=== Assignment ===
Gather every line of the entries that includes the word "many".

*** Opening of Given entries ***

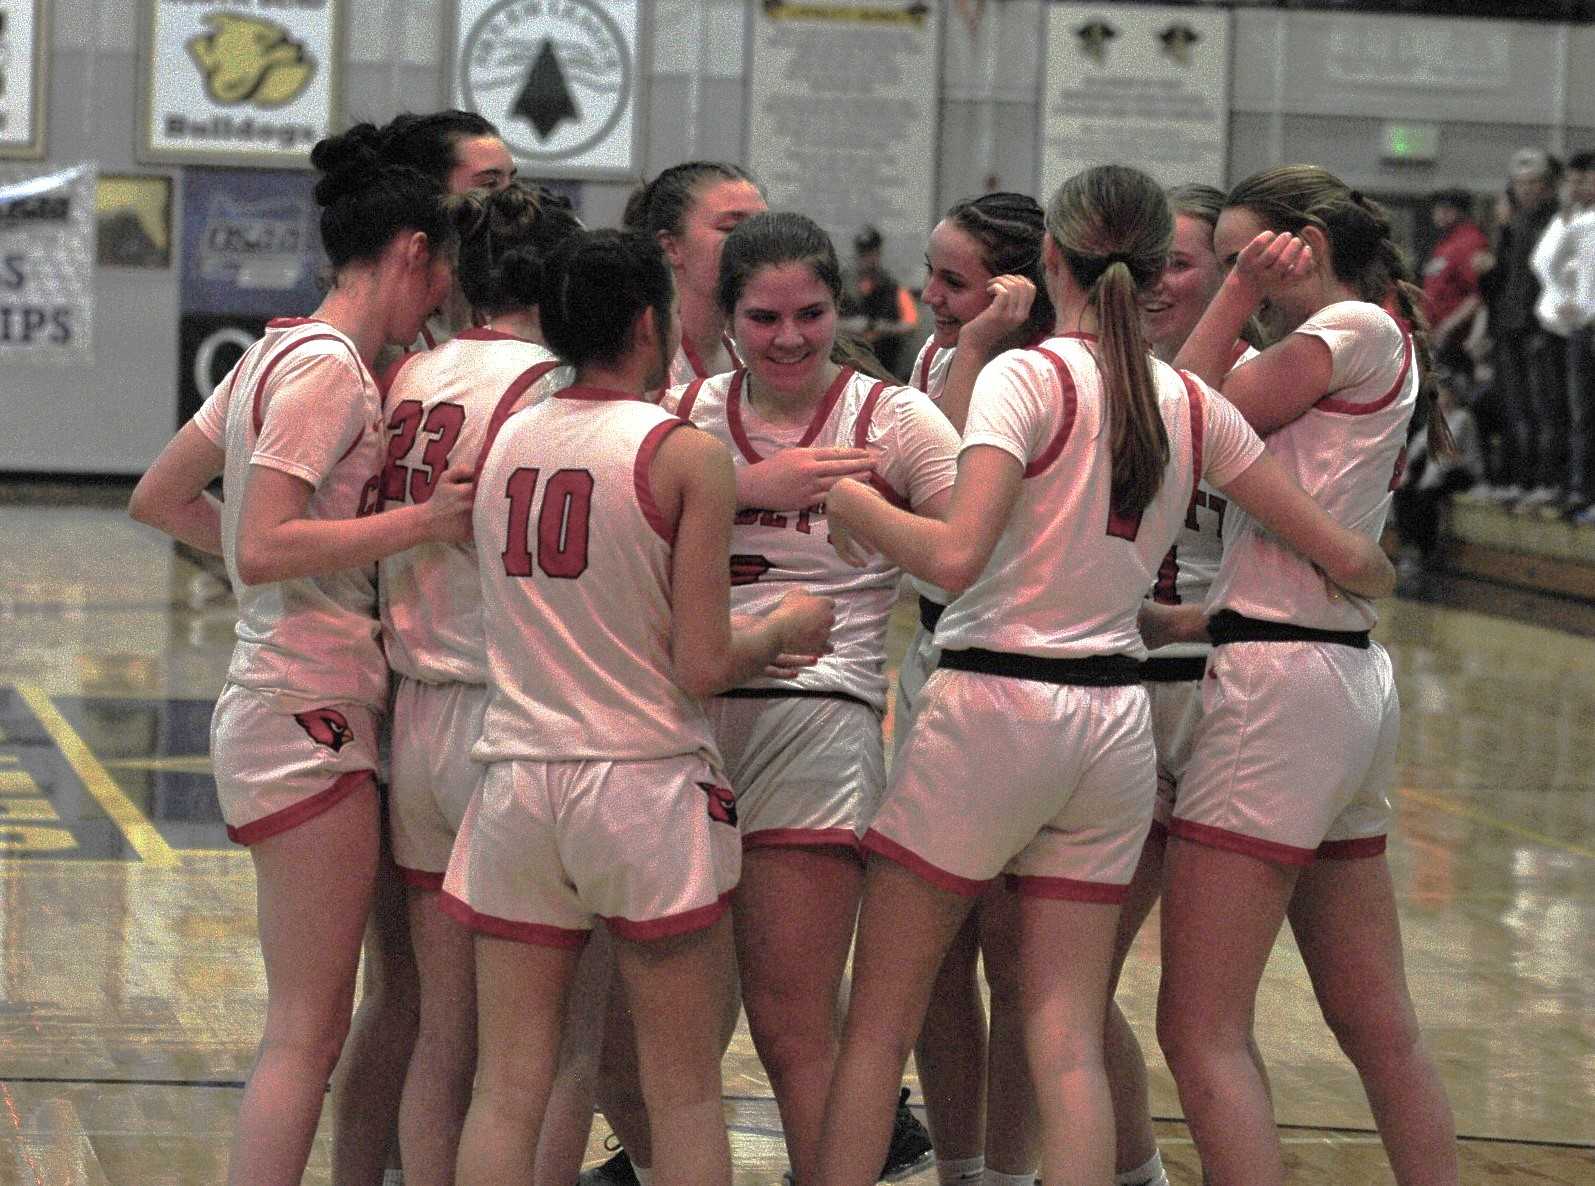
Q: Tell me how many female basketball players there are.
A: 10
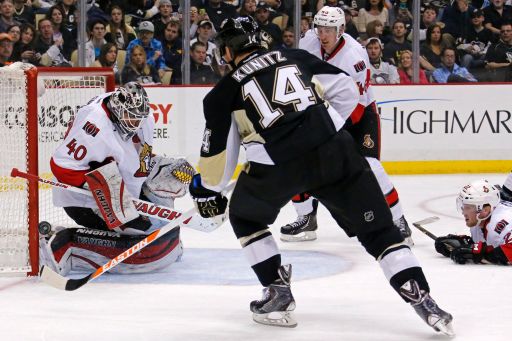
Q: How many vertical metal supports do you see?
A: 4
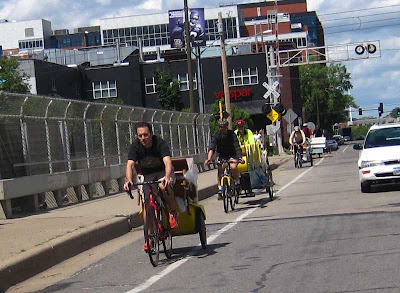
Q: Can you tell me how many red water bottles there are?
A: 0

*** Close of Given entries ***
*** Opening of Given entries ***

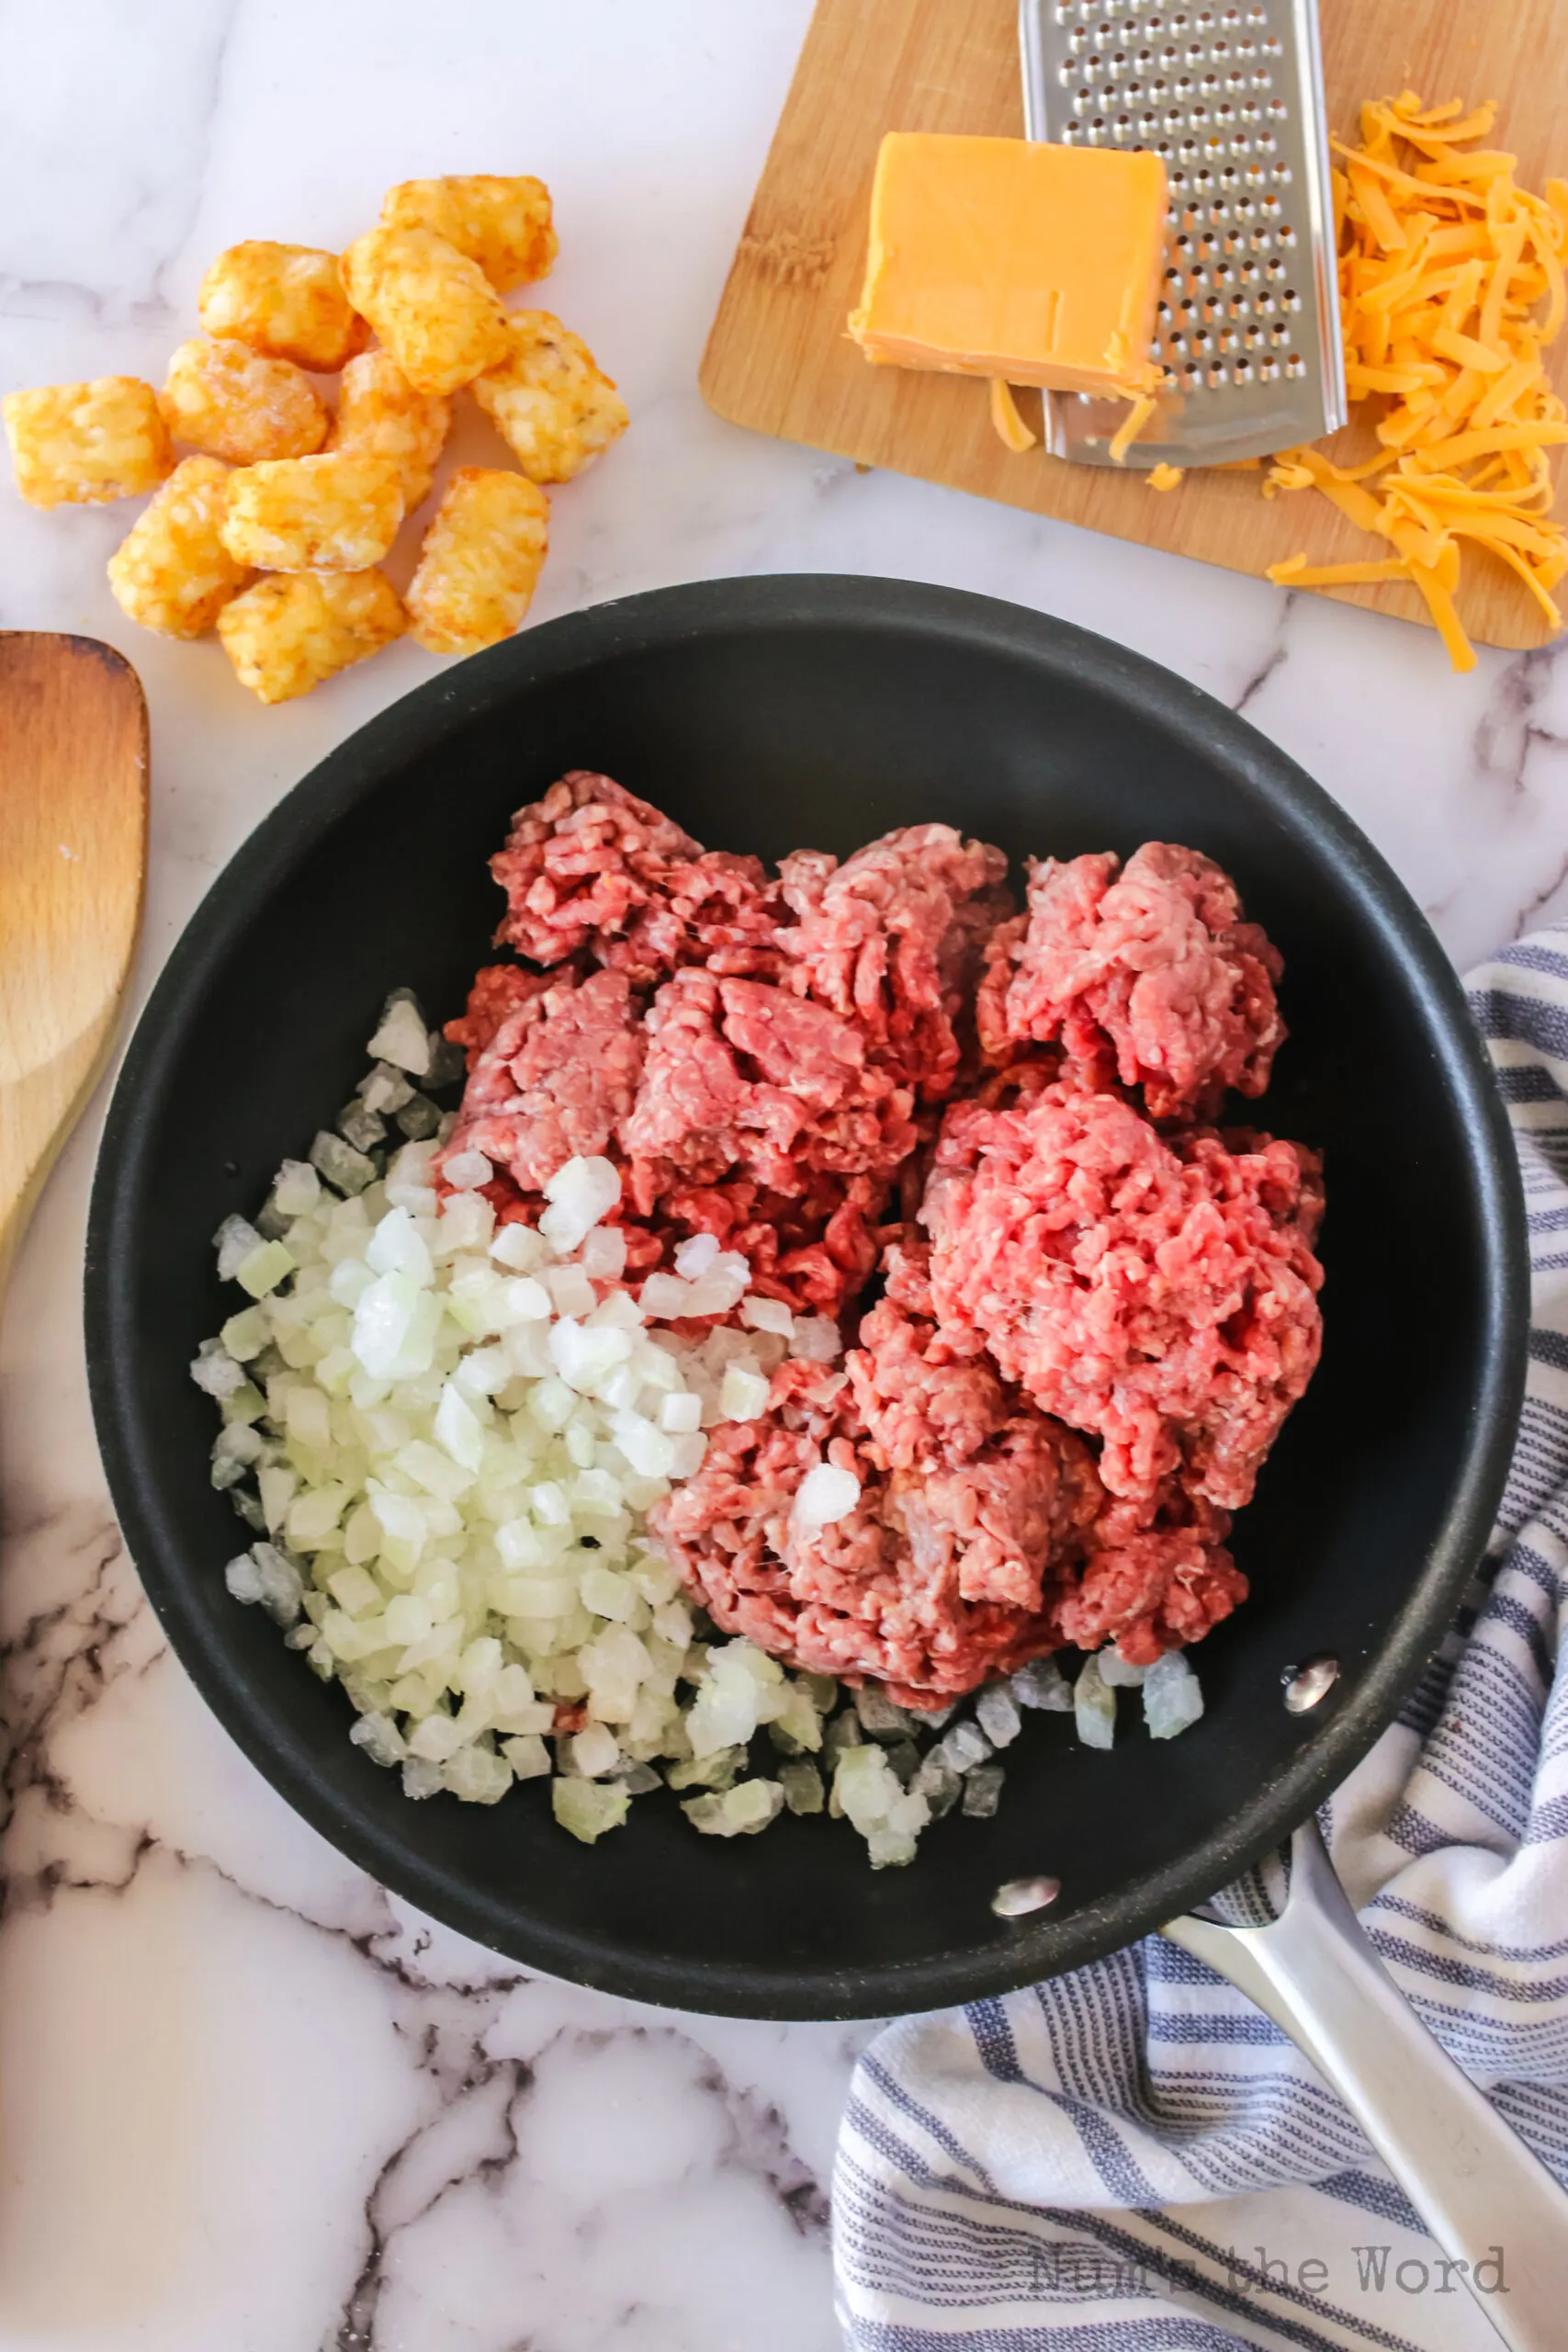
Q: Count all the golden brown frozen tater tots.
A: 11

*** Close of Given entries ***

=== Result for this exercise ===
Q: Tell me how many female basketball players there are.
Q: How many vertical metal supports do you see?
Q: Can you tell me how many red water bottles there are?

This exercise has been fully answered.